All’opposto delle liberalizzazioni è contro la certezza del diritto, base di ogni libera attività economica.

E’ dirigismo, contro il mercato.

Controriformare l’ordinamento della scuola, di colpo e per decreto legge, è contro i princìpi di base del nostro ordinamento.

Per questo noi non abbiamo alternativa: dobbiamo votare no!

4.       In ogni caso, noi non siamo contro le liberalizzazioni

Siamo contro queste false liberalizzazioni.

          Due esempi, per tutti:

-        la ricarica dei telefonini;

-        l’apertura istantanea delle imprese.

 

5.         Ricarica dei telefonini.

Voi ragionate come quello che, per ridurre il costo dei ristoranti:

-         proibisce la voce “coperto”;

-        ma non impedisce l’aumento del primo o del secondo, del dolce o della frutta.
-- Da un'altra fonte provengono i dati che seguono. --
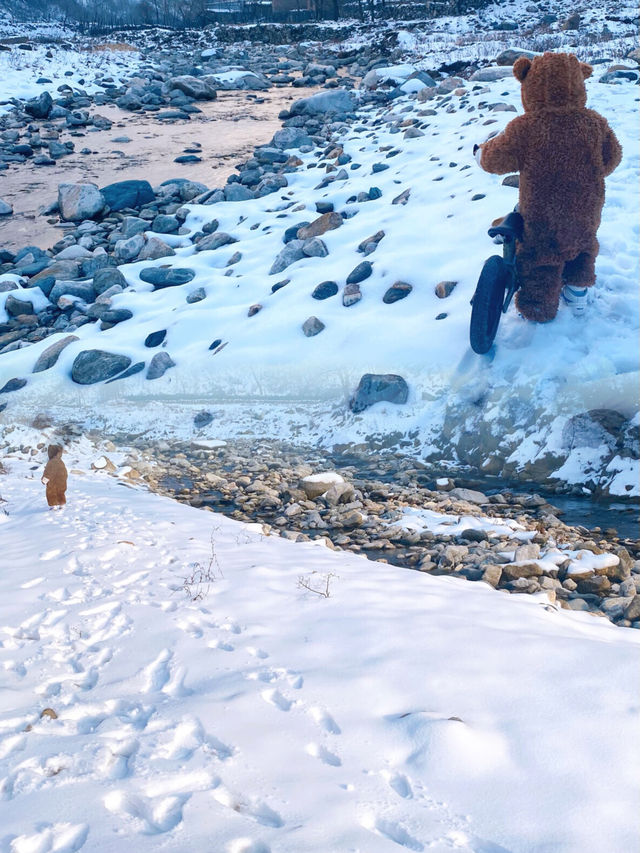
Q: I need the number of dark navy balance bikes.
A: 1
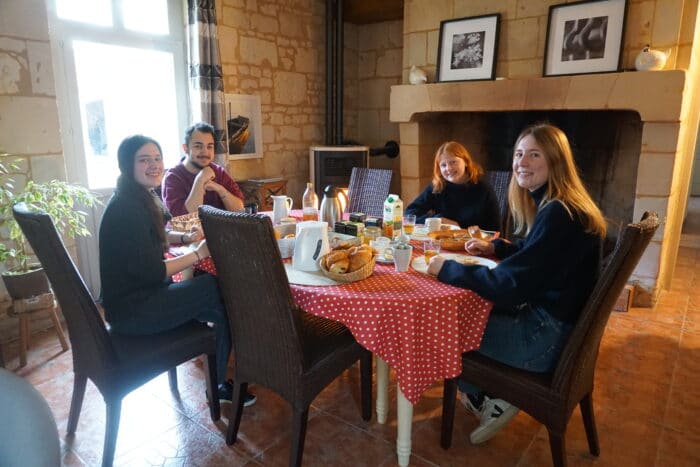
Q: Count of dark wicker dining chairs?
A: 5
Ci vediamo tra un po’ di tempo, per vedere se alla fine il telefonino costa davvero di meno o di più.

E la stessa prova di trasparenza, lo stesso esame-finestra,  li faranno gli Italiani, e li faremo noi nei prossimi giorni, con le vostre altre liberalizzazioni: con i taxi o con la RCAuto.

Noi vi abbiamo chiesto, con un emendamento, di eliminare la vera causa del supercosto dei telefonini: la tassa di concessione governativa.

Voi avete detto che l’emendamento era inammissibile.

Proprio questa è la differenza, tra voi e noi.

Per voi è inammissibile l’emendamento.

Per noi è inammissibile la tassa!

Se non lo capite voi qui, lo capisce chi ci ascolta in televisione!

 

6.         Apertura istantanea delle imprese.

Un miracolo: si pare un’impresa con 1 solo atto, in 1 solo giorno.

Dove è il trucco: la burocrazia non è ridotta, è solo spostata.

La vecchia sequenza era: burocrazia – apertura.

La nuova è: apertura – burocrazia.

Mutando l’ordine dei fattori il prodotto non cambia.

E’ la stessa burocrazia di prima!

Leggiamo questo testo: (...).

Tutto quello che pensate di sapere in teoria vi impedisce di capire come vanno le cose nella realtà.

Leggete questo libro: Volevo solo vendere la pizza.

Si raccontano “Le disavventure di un piccolo imprenditore” che apre con entusiasmo e poi chiude con pena una pizzeria da asporto.

Voi non avete idea di quanta burocrazia, regionale ed ambientale, europea ed ambientale, soffoca le imprese.

Se ci aveste chiesto di eliminarla la burocrazia, di eliminarne anche solo un pezzo, vi avremmo sostenuto.

Ma non lo avete fatto.

Voi della liberalizzazione avete la stessa idea che avevano, nello stadio finale dell’Unione sovietica, con la “perestrojka”.

Dove c’era tutto, tranne la libertà.

Non è un caso che nel Decreto ci sono più di 5.000 parole, ma solo 2 volte la parola libertà.

Non è per caso.

E’ perché voi sapete fare, e fin troppo bene, una cosa sola: non le liberalizzazioni, ma le tassazioni.

Ci avete detto che questa è l’ultima “lenzuolata”.

Bene!

E’ arrivato il momento – anche perché è Quaresima – il momento che voi passiate dalla “lenzuolata” normativa al sudario politico.